Labor-market factors have shaped early returns on investment in big data technologies such as Hadoop.
U.S. businesses are in the midst of a data-driven management revolution. Organizations capture enormous amounts of fine-grained data based on social media activity, radio-frequency identification (RFID) tags, web-browsing patterns, and mobile phone usage. Analysis of this data offers the promise of insights that will revolutionize managerial decision making.
In many cases, however, this type of data analysis has outpaced existing technological capabilities. Many organizations have been left wondering about the economic impact of their big-data technology investments. Are those investments translating into productivity returns?
One particular challenge enterprises face is difficulty in acquiring talent with the technical skills necessary to support big data tools. For instance, Sears Holdings’ early adoption of Hadoop, a framework for distributed processing of large data sets, was initially hampered by a shortage in people skilled in Hadoop as a platform. As demand for big data technologies grows, so do the problems of finding sufficient skills. The result: Talent shortages could limit the rate of productivity growth.
Labor Markets and Technology ROI
To understand the value that organizations are deriving from big data investments, I examined regional differences in the supply of workers and the skills required for new information technologies — especially during new technologies’ early periods, when there are few channels for acquiring these skills. Much of the value of technological investment, after all, is determined by the supply of professionals who can translate technologies into business outcomes. This variation may explain why some organizations unlock value from new IT innovations faster than others. I also examined how labor markets have specifically shaped early returns on investment (ROI) in one big data technology: Hadoop-based systems.
By studying returns on Hadoop investments that are concentrated in select labor markets, such as California’s Silicon Valley, we can observe that the more Hadoop expertise there is in the labor market, the easier it is to hire skilled Hadoop employees. At the time when I collected my data, more than 30% of workers with Hadoop skills were employed in Silicon Valley — a region that accounts for just 4% of total IT employment in the United States. Skills for more mature technologies were much less geographically concentrated.

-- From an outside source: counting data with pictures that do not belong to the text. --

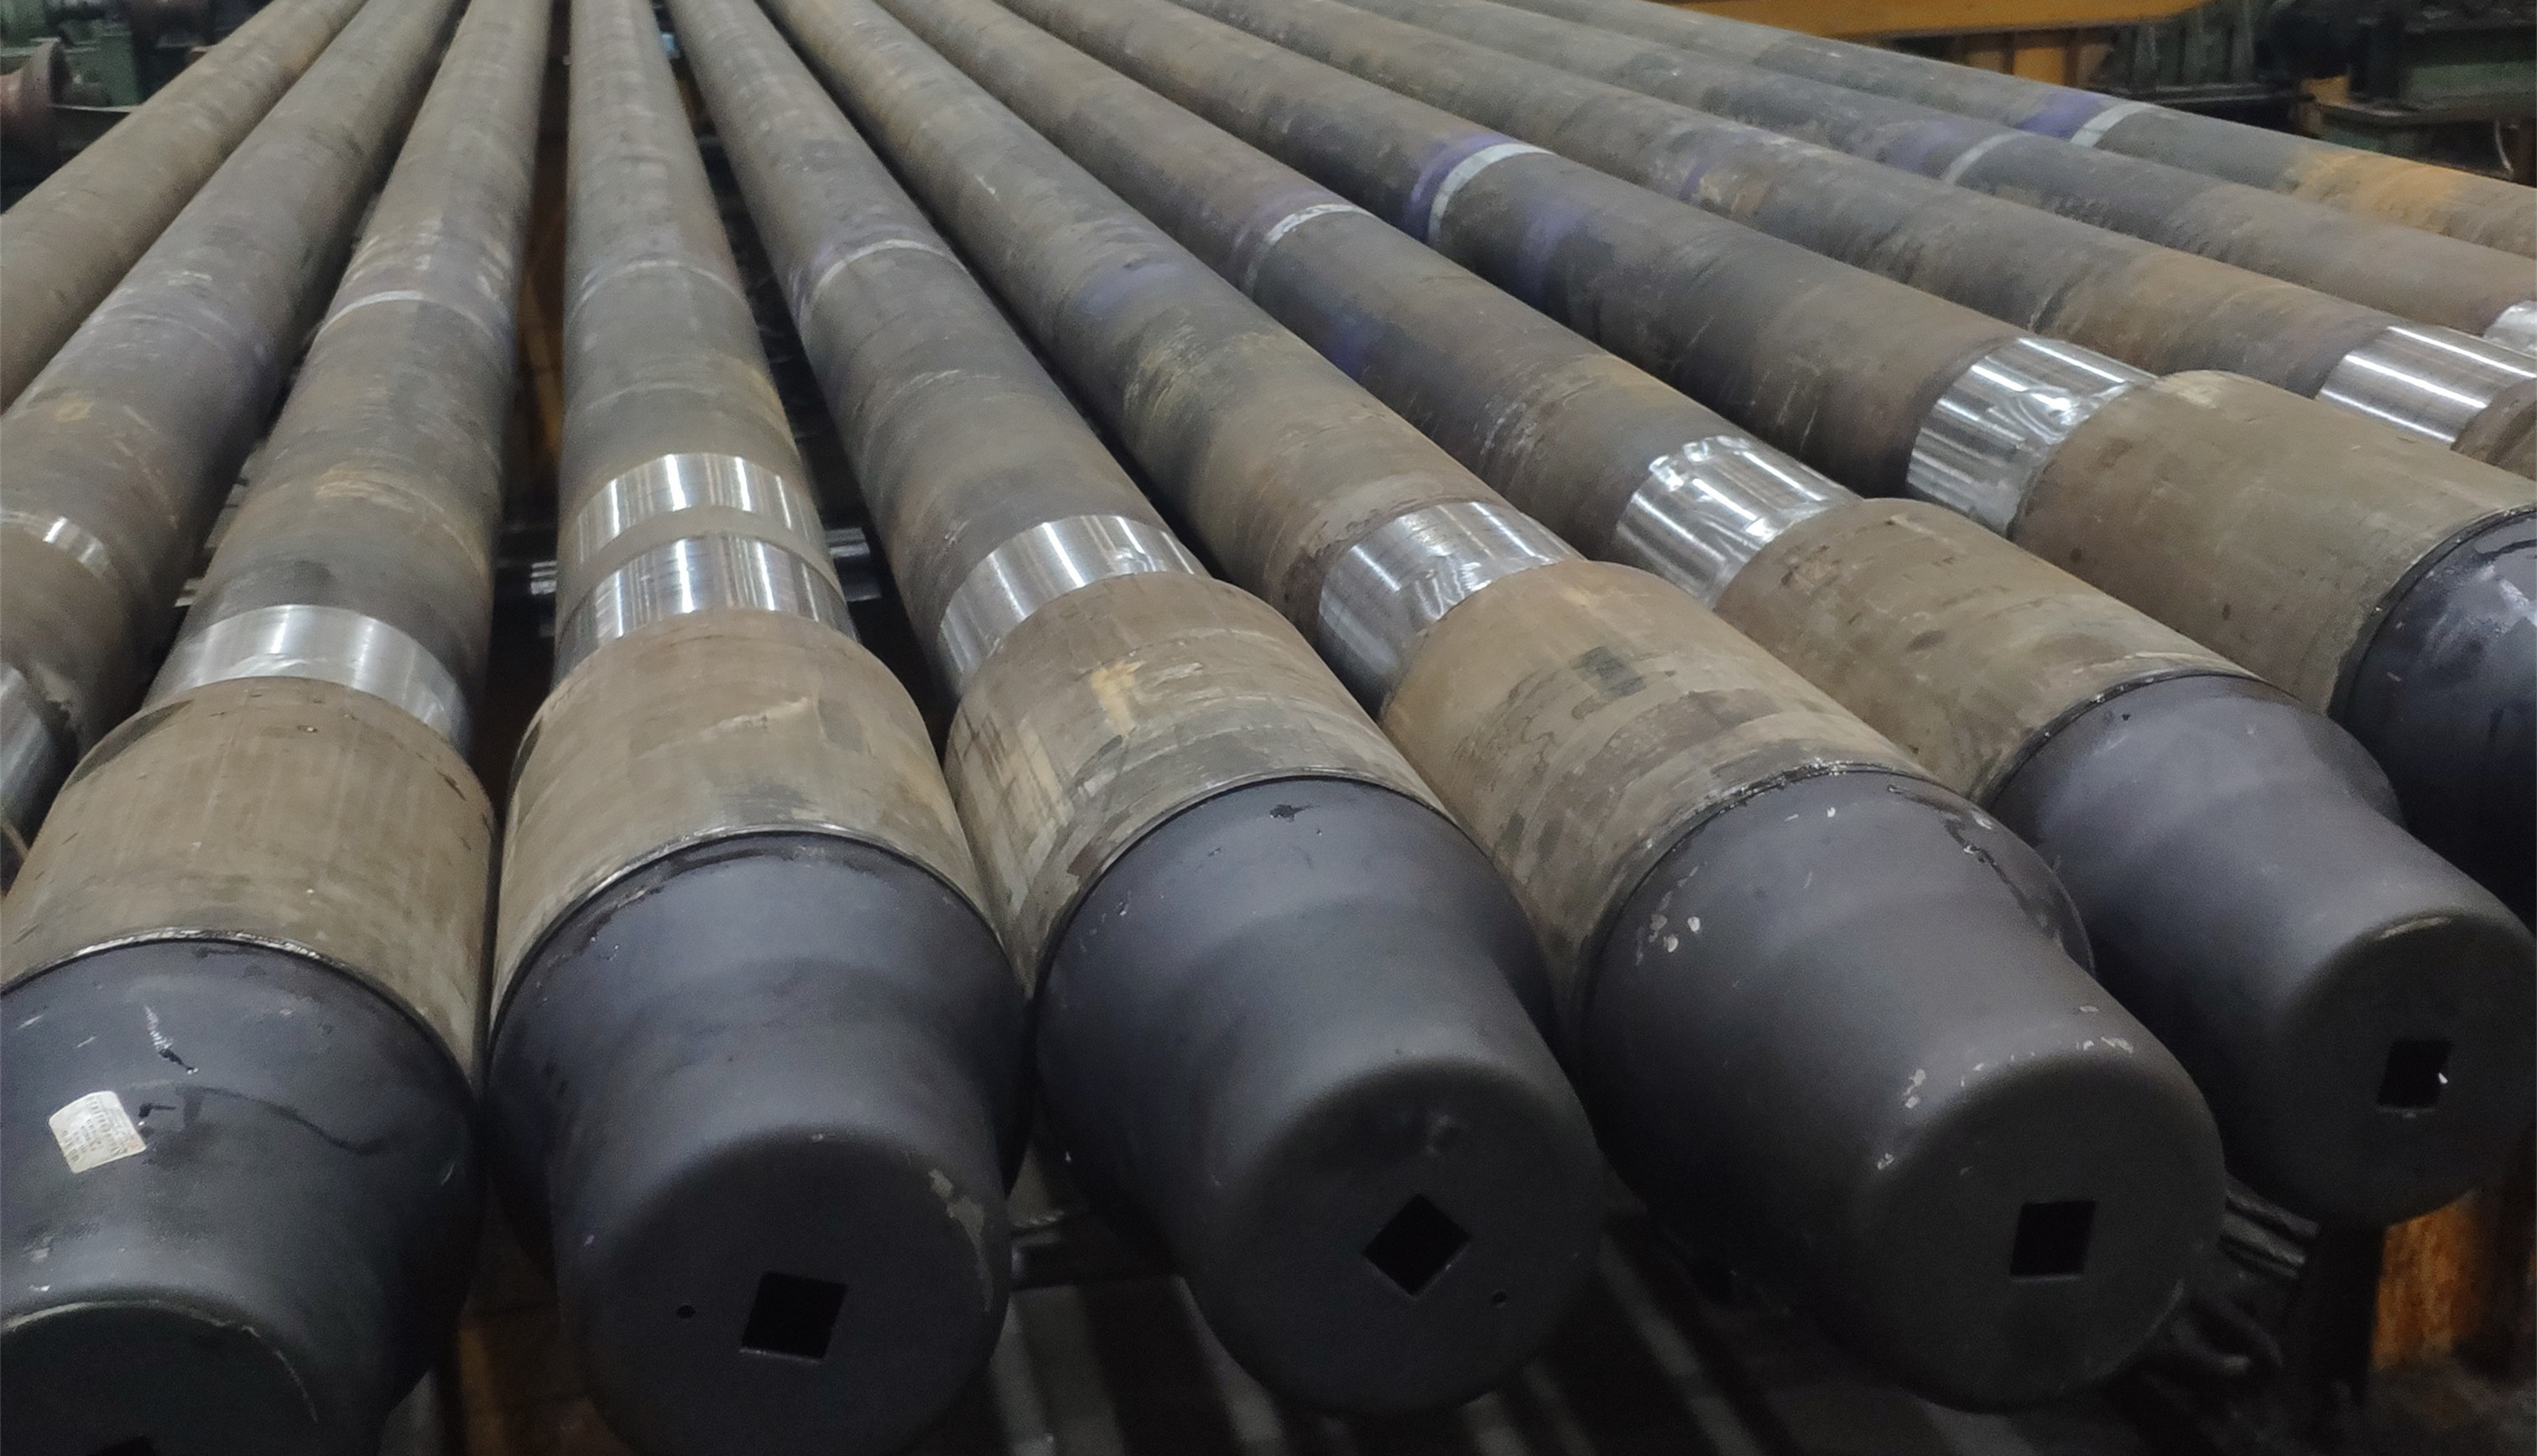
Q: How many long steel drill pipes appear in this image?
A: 11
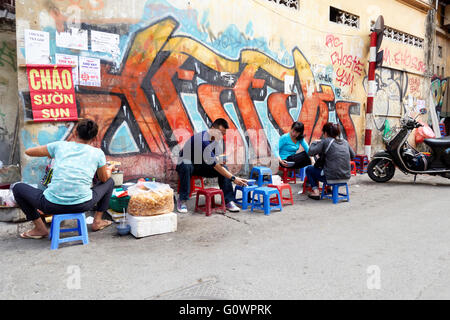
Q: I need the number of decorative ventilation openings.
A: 3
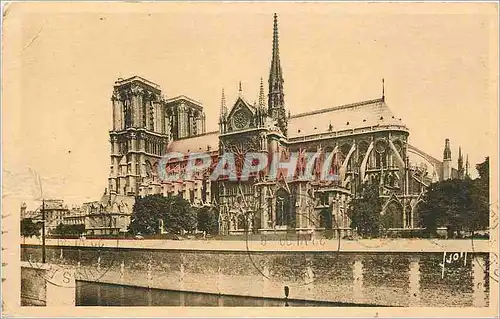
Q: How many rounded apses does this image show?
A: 1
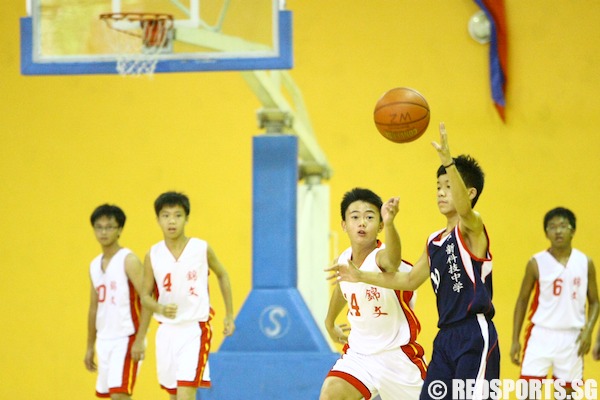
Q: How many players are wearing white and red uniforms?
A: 4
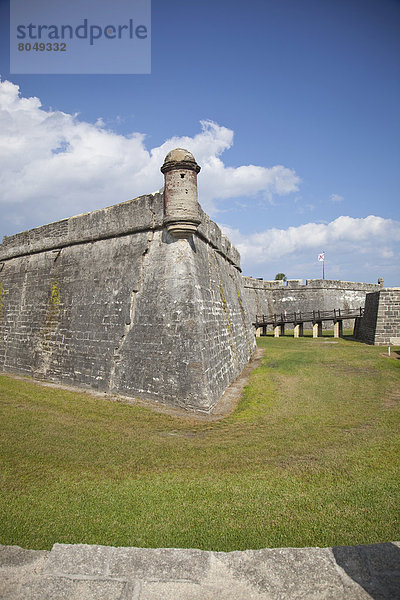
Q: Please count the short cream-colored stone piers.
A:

It turns out that when know-how is scarce, organizations that invest in new IT or R&D derive significant benefits from the related investments of other organizations. As technologies mature and complementary skill channels emerge (through, for instance, university degree programs), the importance of labor market “spillovers” from the investments of nearby companies usually declines.
I used LinkedIn data to distinguish the human capital investments companies made in emerging data technologies versus investments in mature data technologies. The most robust productivity estimates from 2006 to 2011 show that Hadoop investments were associated with 3% faster productivity growth for organizations with significant data assets and in labor networks with significant aggregate Hadoop investment.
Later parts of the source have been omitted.